Mir ist aufgefallen, dass hier viele Menschen am Abend an der Straße sitzen. Die Familien sitzen getrennt und halten sich genau an die Rasengrenze, die Erwachsenen halten Abstand, die Kinder aber nicht. Wir gehen ja schon seit Monaten jeden Tag spazieren und wir haben noch nie so viele Menschen draußen gesehen. In manchen Straßen sitzen viele Familen und quatschen, irgendwie auch schön, weil es so unerwartet ist. Manche lernen wahrscheinlich so ihre Nachbarn zum ersten mal richtig kennen. Die Straßen sind voller Kreidemalbilder es ist fast wie zu Hause in Deutschland in einer Spielstraße :-D.
Die Regale werden auch hier langsam leerer, viele Sachen sind rationiert, aber die Leute halten sich daran. Sachen wie Klopapier, Nudeln und Eier gibt es schon seit drei Wochen nicht mehr.
Hier sind viele noch ganz normal draussen unterwegs und wer Abstand haelt bzw. Zeiten mit weniger Menschen auf den Strassen waehlt, hat natuerlich ein weitaus geringeres Risiko andere anzustecken oder selbst zu erkranken. Ich koennte ja noch verstehen, wenn die Kinder in ihren back yards oder meinetwegen auch front yards bleiben. Aber gar nichts und das ist nur ein Beispiel unserer Strasse. Gestern Abend bin ich mit dem juengsten Sohn zum Briefkasten gelaufen. Unsere Siedlung gehoert zu denen, in denen man Sammelbriefkaesten am "Eingang" hat. Der Platz auch da voll mit Kindern und Erwachsenen. Ich denk' mir dann auch, dass da nur einer dabei sei muss, der "nur" carrier ist und schon hat er/sie 10 andere Kinder angesteckt und wenn deren Eltern auch so lasch sind, besucht man dann auch noch die Grosseltern regelmaessig und wundert sich dann in ca. 14 Tagen, wie das nur alles passieren konnte.
Mich nervt halt eben dieses "uns passiert nichts" oder auch diese "ich lass' mir nicht vorschreiben wie ich meinen Alltag mit wem gestalte" Einstellung. Es ist dieser ekelhafte Egoismus, der meiner Meinung nach hier in vielen Bereichen im Vordergrund steht. Egal, wie es anderen geht und wie es andere betreffen mag. Haben die eben Pech gehabt. Survival of the fittest and the richest.
Wenn's diese Egositen aber dann tatsaechlich auch mal trifft, ist der Ruf nach Hilfe umso lauter. Dann werden zig gofundme pages eroeffnet, weil's die Gemeinschaft, auf die man vorher auf gut Deutsch geschissen hat, wieder richten soll.

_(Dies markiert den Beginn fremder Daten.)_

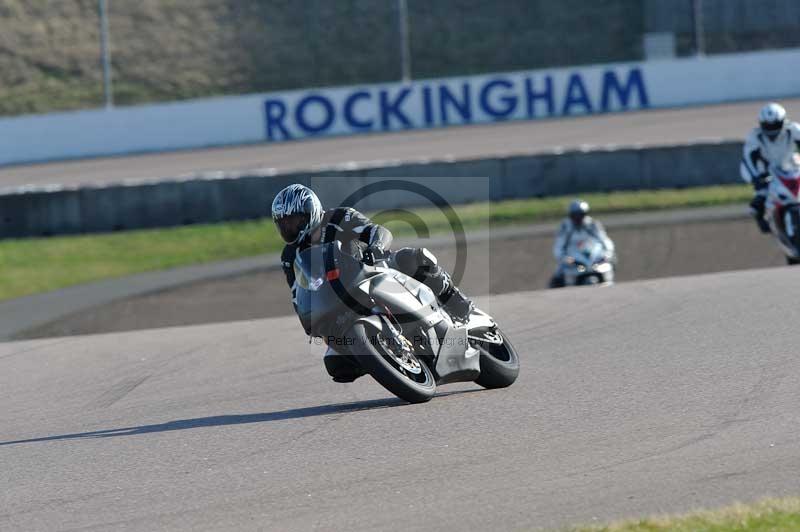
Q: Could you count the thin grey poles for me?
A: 3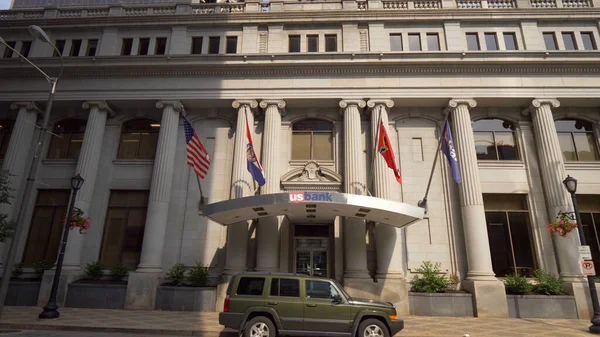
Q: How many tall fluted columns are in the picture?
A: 9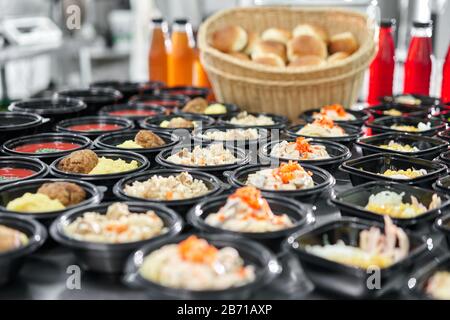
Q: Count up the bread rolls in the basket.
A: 11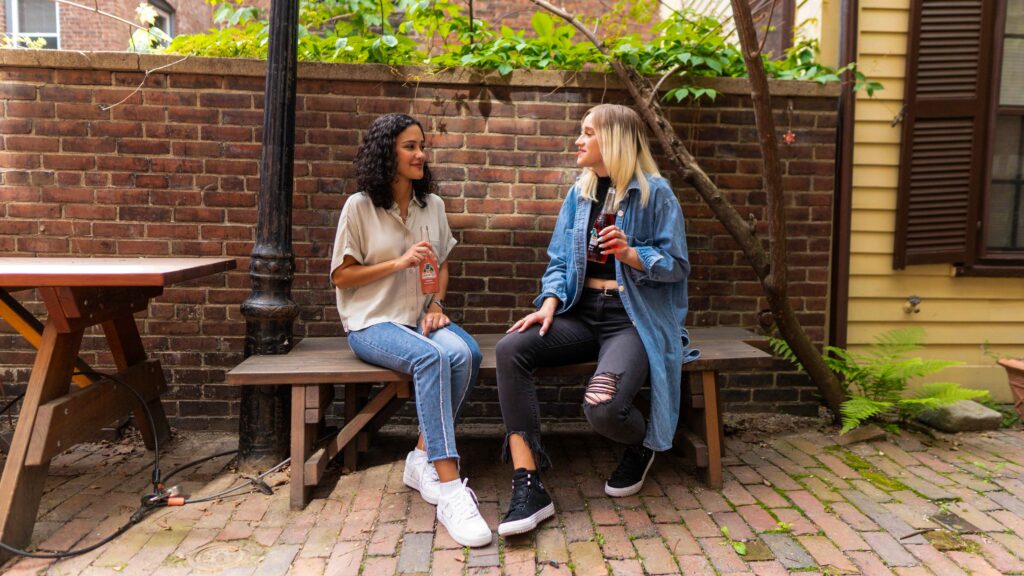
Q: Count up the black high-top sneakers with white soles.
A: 2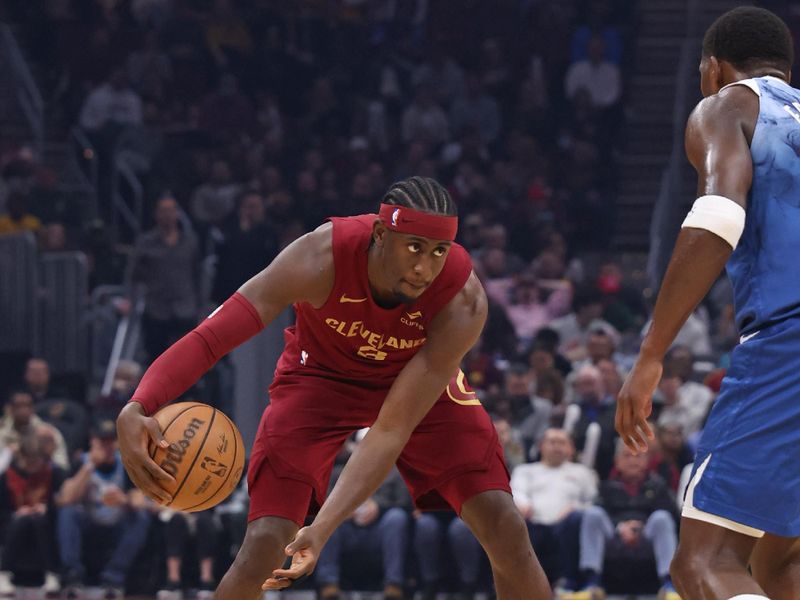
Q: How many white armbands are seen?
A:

Das sind die, die sich im Ernstfall doch bitte ganz hinten anstellen sollten und schauen sollten wie sie ohne Spenden und andere Hilfsleistungen zurechtkommen. Da vergisst man dann ganz schnell diese dummen Empfehlungen: just work harder, just get a different job that pays more, etc. Die koennen meinetwegen Haus und Hof verlieren. Ich schicke denen ein paar "thoughts and prayers". Das sollte reichen.